“Tenho fé em Deus que eu ainda vou conseguir, porque o Senhor nunca me faltou com o apoio, com a segurança, com a energia”*
Dona Vitória
A peregrinação de Dona Vitória chegou ao fim quando ela encontrou a inspetora Marina Maggessi, em maio do ano passado. Na época, a policial respondia pela Coordenadoria de Inteligência da Polícia Civil. Depois de ver as imagens, a inspetora determinou uma investigação para descobrir quem eram os bandidos que apareciam nas filmagens. Vários criminosos foram identificados. No entanto, a operação policial não pôde ser deflagrada por questões de segurança. Dona Vitória não queria abandonar o apartamento em que vivia.
Ficamos sensibilizados com a história dela e sua disposição em produzir um material que impressiona e choca.
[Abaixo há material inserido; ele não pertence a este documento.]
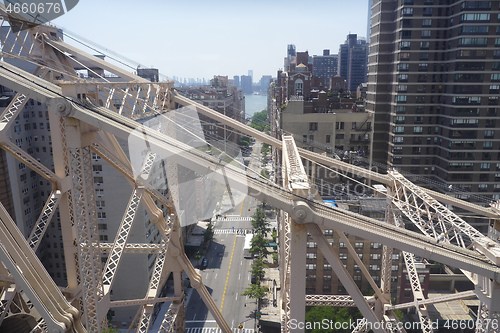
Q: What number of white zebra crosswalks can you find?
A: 3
Conseguimos identificar vários bandidos, mas esbarramos na vontade dela de permanecer naquele endereço. Não poderíamos causar mais riscos. Suspendemos a incursão até que ela aceitasse entrar no programa de proteção a testemunhas, o que não aconteceu enquanto eu estive à frente da Cinpol. Naquele período eu ligava para Dona Vitória diariamente e ela sempre dizia que os bandidos já não estavam mais lá, tinham saído – contou Marina Maggessi.
Nitidez
O EXTRA teve acesso às imagens na mesma época em que Dona Vitória procurou a polícia. As cenas impressionam não só pela nitidez da filmagem, como pelo grande movimento de venda de drogas na Ladeira dos Tabajaras. Em determinados momentos, principalmente em feriados e datas festivas, foram registradas filas intermináveis de homens e mulheres ávidos por maconha e cocaína.
Relembre em imagens a reportagem especial com flagrantes de Dona Vitória
Os “vapores”, bandidos responsáveis por vender as drogas, ofereciam o pó como numa grande feira. Anunciavam aos gritos os preços cobrados pelos sacolés. A maconha também era comercializada, mas em menor quantidade. As armas eram instrumento de trabalho de homens com mochilas recheadas de drogas. Logo nas primeiras imagens feitas por Dona Vitória, é possível ver nitidamente um menor portando uma escopeta calibre 12. Pistolas de diversos calibres compõem o arsenal dos criminosos da Ladeira dos Tabajaras. Ela filmou ainda submetralhadoras nas mãos dos bandidos.
Película protetora na janela e na persiana
O risco de ser vista pelos traficantes era grande. Foi por isso que ela passou a tomar determinadas precauções para não ser flagrada. Em 1999, a janela de sua casa foi alvejada duas vezes pelos bandidos da favela. Não seria difícil eles acertarem novamente. Dona Vitória, então, adotou procedimentos para filmar os traficantes em ação. Colocou película escura na janela de casa para evitar que os bandidos pudessem vê-la do lado de fora.
Ela sabia também que eles utilizavam binóculos para monitorar a movimentação dos moradores dos prédios em frente. Quando começava a gravar, sempre narrando sua indignação com aquela situação, ela baixava a persiana que ficava do lado de fora da janela.
Buraco na cortina
Uma cadeira ficava sempre no mesmo lugar. Uma mesinha com listas telefônicas serviam de base para a câmera. Davam firmeza e sustentavam os braços que cansavam depois de algumas horas de filmagem.
Não tem perigo, não. Eu filmo através de uma brecha que deixo na janela e um buraco que fiz na cortina – contou Dona Vitória, antes de mostrar sua casa.
A filmadora, comprada com uma entrada de R$800 e prestações de aproximadamente R$150, era colocada em cima da estante, sempre ligada à bateria.
Isso é para eu não perder nenhuma imagem. Às vezes eu quero filmar alguma coisa importante, pesada, e não podia perder tempo – revelou.
De madrugada
Dona Vitória acordava até de madrugada para filmar os traficantes em ação. Ela reclamava que eles faziam muito barulho anunciando a venda de drogas. Indignada, ela ligava a câmera e a cena era a mesma.
* Esta reportagem foi publicada pelo Extra em 24 de agosto de 2005.